Much of the work, going back years to the time when the Air Force first developed the technology, is performed by a U.S.-based ISR (Intelligence, Surveillance, and Reconnaissance) firm called MAG Aerospace. Years ago, MAG’s Air Force service began with enabling Predator feeds and then migrating to Reapers.
Now, given the massive uptick in combat zone combatant commander requests for ISR and drone operations – MAG is working closely with the Army to bring this technology to the Army’s Grey Eagle drone.
“We support the long haul connectivity where the pilot and the sensor operator are separated. They connect through terrestrial and satellite communications to remote locations forward in theater,” John Belcher, MAG Director of Technical Service, told Warrior in an interview.
The core elements of the technology, which MAG now operates for at least seven Air Force sites, are quickly being transferred to Army command and control centers at both Ft. Stewart, Ga., and Ft. Hood, Texas.
“Eight years ago we first briefed the Army Chief of Staff on RSO to enhance mission capability. Fast forward to now – we are bringing RSO to the Army,” Dan Edwards, Vice President MAG’s Fayetteville business unit, told Warrior Maven in an interview.
Also, the technology continues to evolve, MAG developers say; the ISR system now brings operators and ability to watch 10-points of interest, enabling more than 10 close air patrol missions at one time, Belcher explained.

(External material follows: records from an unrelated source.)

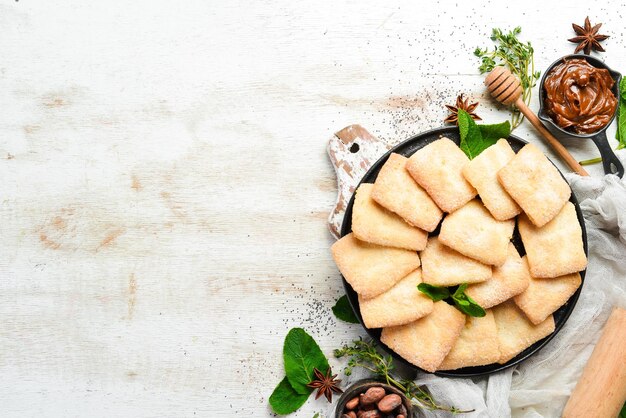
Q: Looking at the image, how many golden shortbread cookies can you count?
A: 15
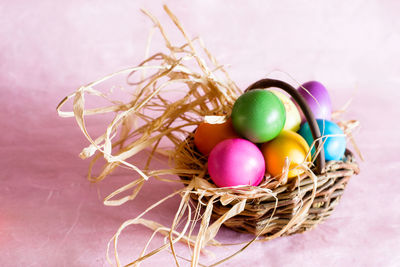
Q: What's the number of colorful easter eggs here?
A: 7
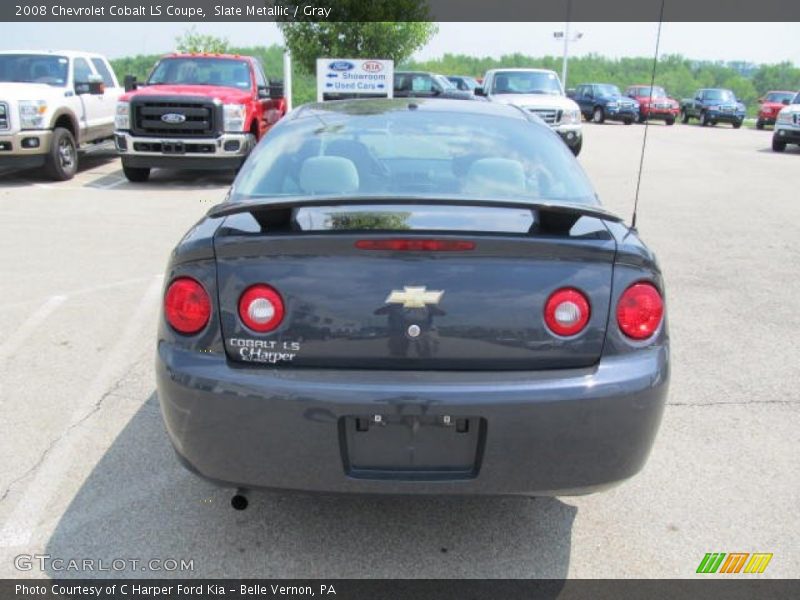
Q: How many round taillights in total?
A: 4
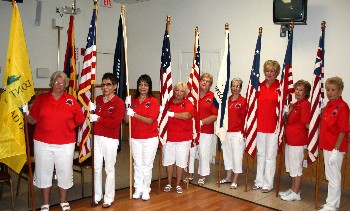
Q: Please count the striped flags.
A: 6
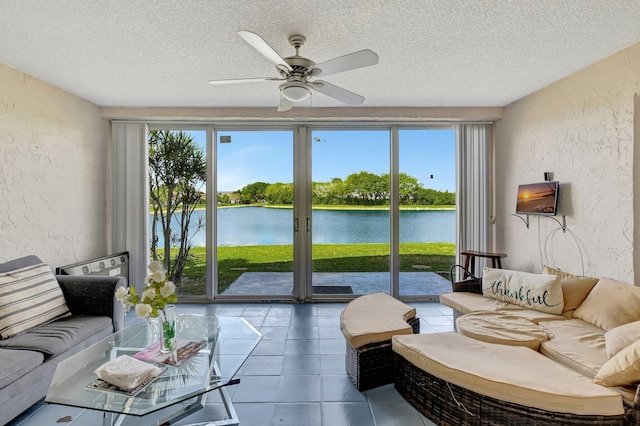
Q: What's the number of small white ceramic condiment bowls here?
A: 0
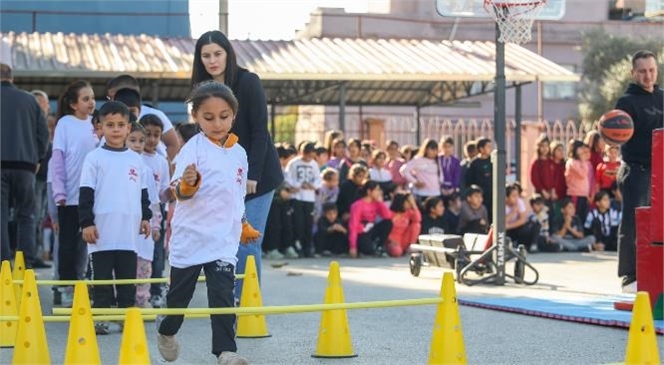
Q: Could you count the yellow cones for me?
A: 9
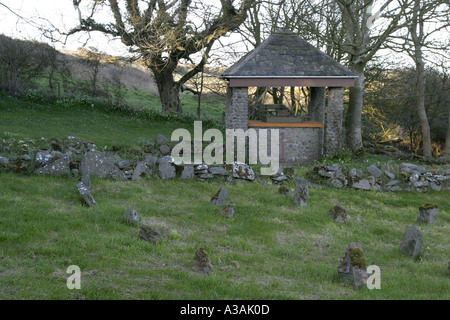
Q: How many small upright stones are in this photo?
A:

“We also do maintenance on the aircraft,” he added.
Using the “long-haul” remote connectivity, drones are taken off “line-of-sight” connectivity using “C-band” satellite frequencies. The drones takeoff and land from what is called the “launch and recovery element,” Edwards explained.
Improved resolution and fidelity of video images also represents a significant a significant technical step forward for the ISR operations. Typically, most video appears with a 1080 pixels (dots per square inch) level of resolution – yet MAG is now integrating the most cutting edge commercial resolution. The increased clarity, used in the most modern televisions, goes as high as 4K – or 4,000 pixels. (Former Army Chief of Staff Gen. Peter Shoomaker has joined MAG Aerospace Board of Directors).
“This makes it easier for an imaging analyst to differentiate whether a guy is carrying a broom or a weapon,” Belcher said.
Advanced ISR technology, Edwards said, is also increasingly drawing upon artificial intelligence to organize incoming data from video feeds. Advanced AI, for instance, can help identify moments of tactical relevance and free up human operators for more pressing missions.
“AI can help us narrow the search,” Edwards added.
“When we are doing ops and maintaining architecture such as these critical components against threats, we make sure the hardware and software are immune from cyberattack,” Joe Fluet, MAG CEO, told Warrior.
The maturation of this technology, developers explain, has been advancing at near lighting speed.
“When I was on my first military assignment during the Gulf War, I wore a pair of binoculars and night vision. I wrote down what I saw. While there still is a place for rotary wing technology, the U.S. military has obviated the need for low and slow platforms. We can fly higher, faster and collect a much greater level of detail,” Fluet said.